[mlir][nvvm] Add lowering of gpu.printf to nvvm

When converting to nvvm lowering gpu.printf to vprintf allows us to support printing when running on cuda. Differential Revision: https://reviews.llvm.org/D141049
author: Thomas Raoux <thomasraoux@google.com> 2023-01-05 21:20:45 +0000
committer: Thomas Raoux <thomasraoux@google.com> 2023-01-06 17:29:30 +0000
commit: 7efdc117b1518bb11a74cf315b17d4cbb751de6c (patch)
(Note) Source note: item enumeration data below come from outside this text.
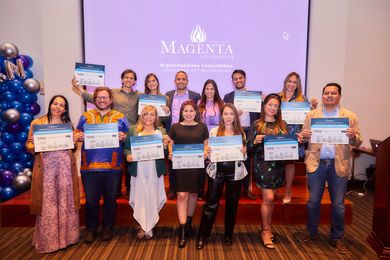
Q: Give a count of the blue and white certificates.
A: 11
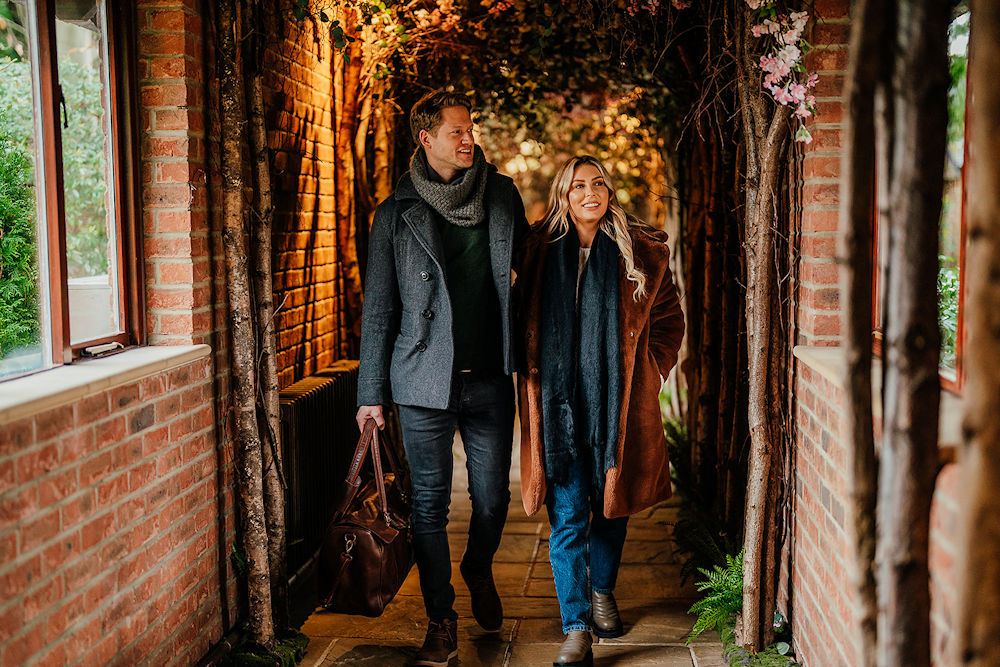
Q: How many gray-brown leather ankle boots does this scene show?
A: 2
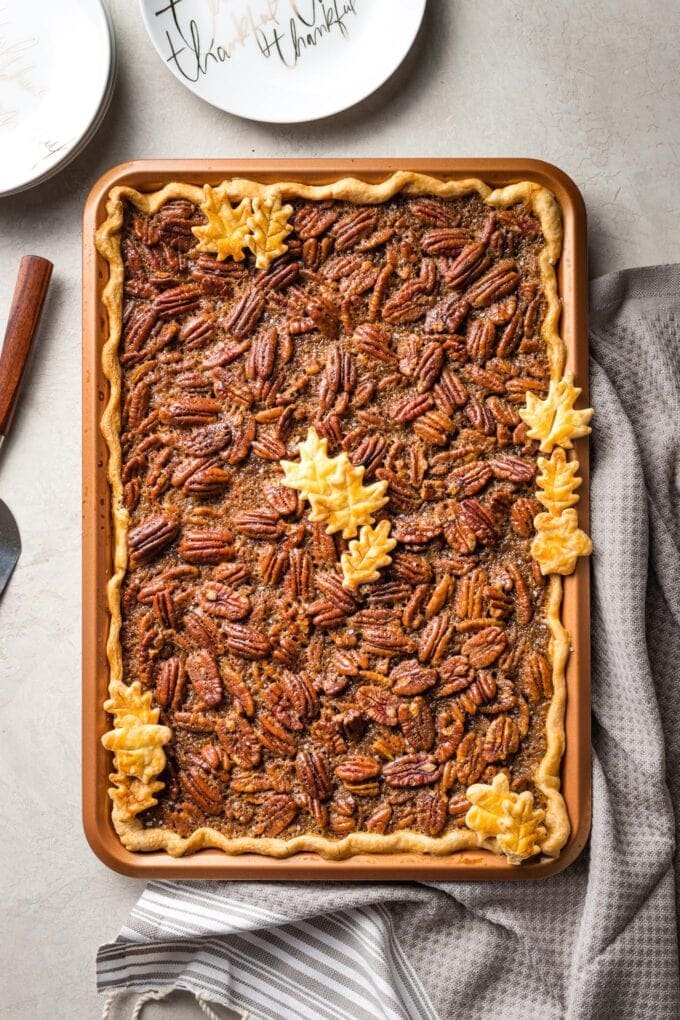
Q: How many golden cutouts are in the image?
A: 13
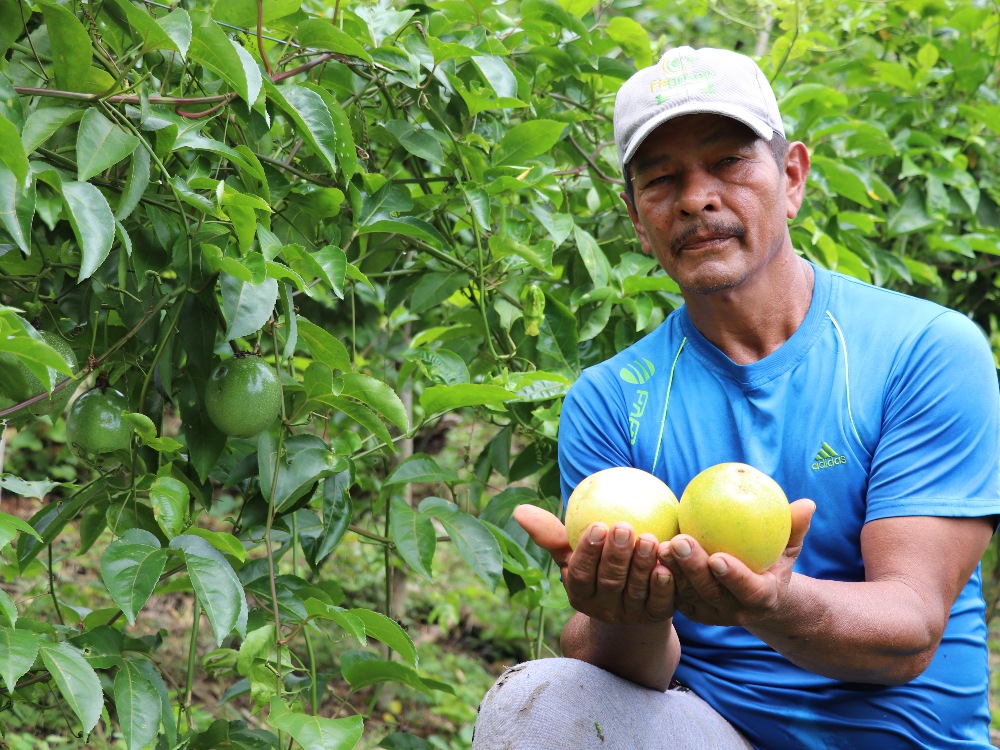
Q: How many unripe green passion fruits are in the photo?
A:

tree: 41c4bf3742c16a3b7c2d9330c7e73f3ed1ccb255 /mlir/lib/Conversion/GPUCommon/GPUOpsLowering.cpp
parent: 9b5f62685ab447ba9d3ea8ac2616e0c76a44d21b (diff)
download: llvm-7efdc117b1518bb11a74cf315b17d4cbb751de6c.zip
llvm-7efdc117b1518bb11a74cf315b17d4cbb751de6c.tar.gz
llvm-7efdc117b1518bb11a74cf315b17d4cbb751de6c.tar.bz2
1 files changed, 89 insertions, 15 deletions
diff --git a/mlir/lib/Conversion/GPUCommon/GPUOpsLowering.cpp b/mlir/lib/Conversion/GPUCommon/GPUOpsLowering.cpp
index 48effe2..668b443 100644
--- a/mlir/lib/Conversion/GPUCommon/GPUOpsLowering.cpp
+++ b/mlir/lib/Conversion/GPUCommon/GPUOpsLowering.cpp
@@ -172,7 +172,17 @@ GPUFuncOpLowering::matchAndRewrite(gpu::GPUFuncOp gpuFuncOp, OpAdaptor adaptor,
   return success();
 }
 
-static const char formatStringPrefix[] = "printfFormat_";
+static SmallString<16> getUniqueFormatGlobalName(gpu::GPUModuleOp moduleOp) {
+  const char formatStringPrefix[] = "printfFormat_";
+  // Get a unique global name.
+  unsigned stringNumber = 0;
+  SmallString<16> stringConstName;
+  do {
+    stringConstName.clear();
+    (formatStringPrefix + Twine(stringNumber++)).toStringRef(stringConstName);
+  } while (moduleOp.lookupSymbol(stringConstName));
+  return stringConstName;
+}
 
 template <typename T>
 static LLVM::LLVMFuncOp getOrDefineFunction(T &moduleOp, const Location loc,
@@ -225,13 +235,8 @@ LogicalResult GPUPrintfOpToHIPLowering::matchAndRewrite(
   auto printfBeginCall = rewriter.create<LLVM::CallOp>(loc, ocklBegin, zeroI64);
   Value printfDesc = printfBeginCall.getResult();
 
-  // Create a global constant for the format string
-  unsigned stringNumber = 0;
-  SmallString<16> stringConstName;
-  do {
-    stringConstName.clear();
-    (formatStringPrefix + Twine(stringNumber++)).toStringRef(stringConstName);
-  } while (moduleOp.lookupSymbol(stringConstName));
+  // Get a unique global name for the format.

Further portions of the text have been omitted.